Podsumowując konferencję, były szef dyplomacji amerykańskiej Henry Kissinger uznał stosunki między Europą i Ameryką za kluczowy problem zachodniego świata. "Jesteśmy ciągle partnerami" - powiedział. Jego zdaniem, Ameryka i Europa powinny opracować wspólną strategię wobec konfliktu bliskowschodniego. "W przeciwnym razie islamski radykalizm zmiecie nas z powierzchni ziemi" - powiedział. Dodał, że konieczne jest wypracowanie strategii na wypadek, gdyby negocjacje z Iranem zakończyły się fiaskiem. Kissinger opowiedział się za opracowaniem nowej definicji terroryzmu. Jego zdaniem, nie można obecnie ograniczać tego pojęcia do małych, działających w ukryciu grup, które po zamachu znikają. "Przykład Hamasu w Libanie pokazuje, że terroryzm może być strukturą działającą jawnie" - mówił. Według niego, zadaniem sił pokojowych w Libanie będzie "zredukowanie Hamasu do roli partii politycznej". Jeśli to się nie uda, misja zakończy się fiaskiem - powiedział.
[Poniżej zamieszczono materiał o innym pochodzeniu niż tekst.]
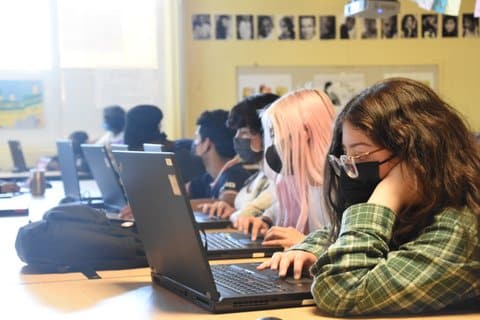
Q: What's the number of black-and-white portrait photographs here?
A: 14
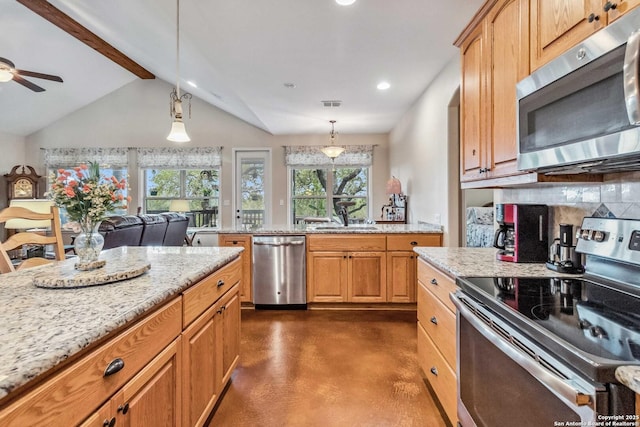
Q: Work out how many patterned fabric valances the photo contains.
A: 3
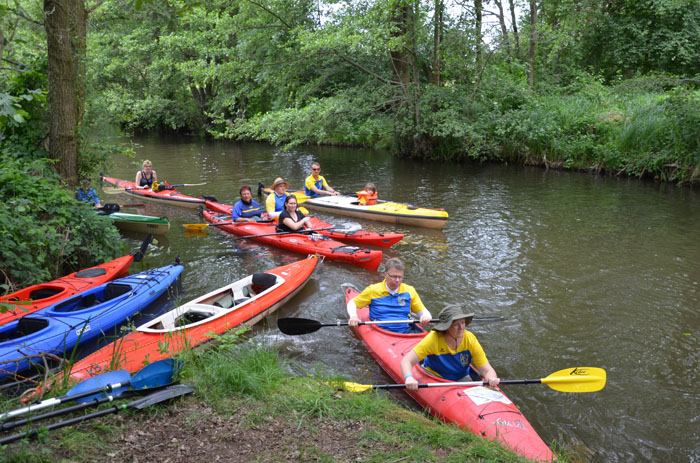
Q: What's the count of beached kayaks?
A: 3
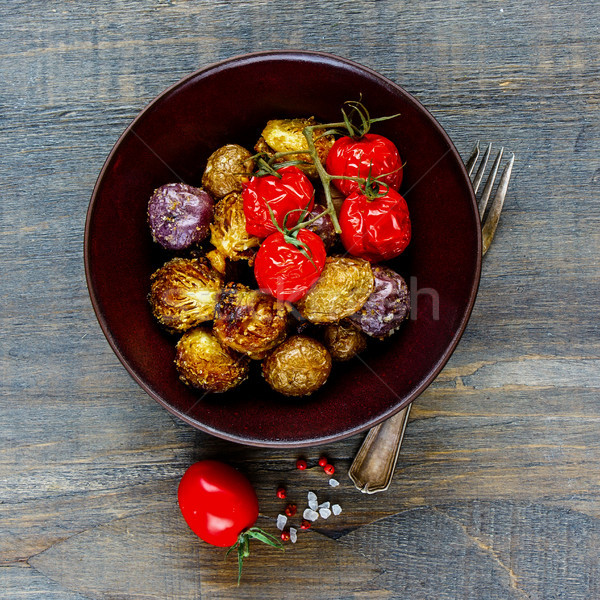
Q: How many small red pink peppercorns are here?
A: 7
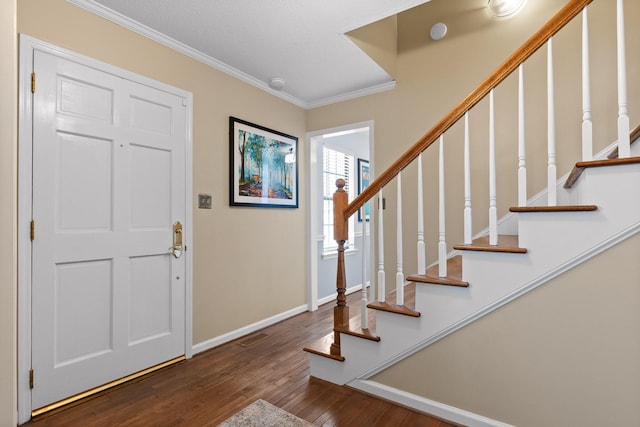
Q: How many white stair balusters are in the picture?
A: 11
Na zaproszenie Fundacji Bertelsmanna w Berlinie na temat przyszłości Unii Europejskiej i bezpieczeństwa dyskutowało od piątku około 200 polityków, dyplomatów, naukowców i dziennikarzy. Ze strony polskiej oprócz Sikorskiego obecni byli były prezydent Aleksander Kwaśniewski i byli szefowie dyplomacji - Bronisław Geremek i Adam Daniel Rotfeld.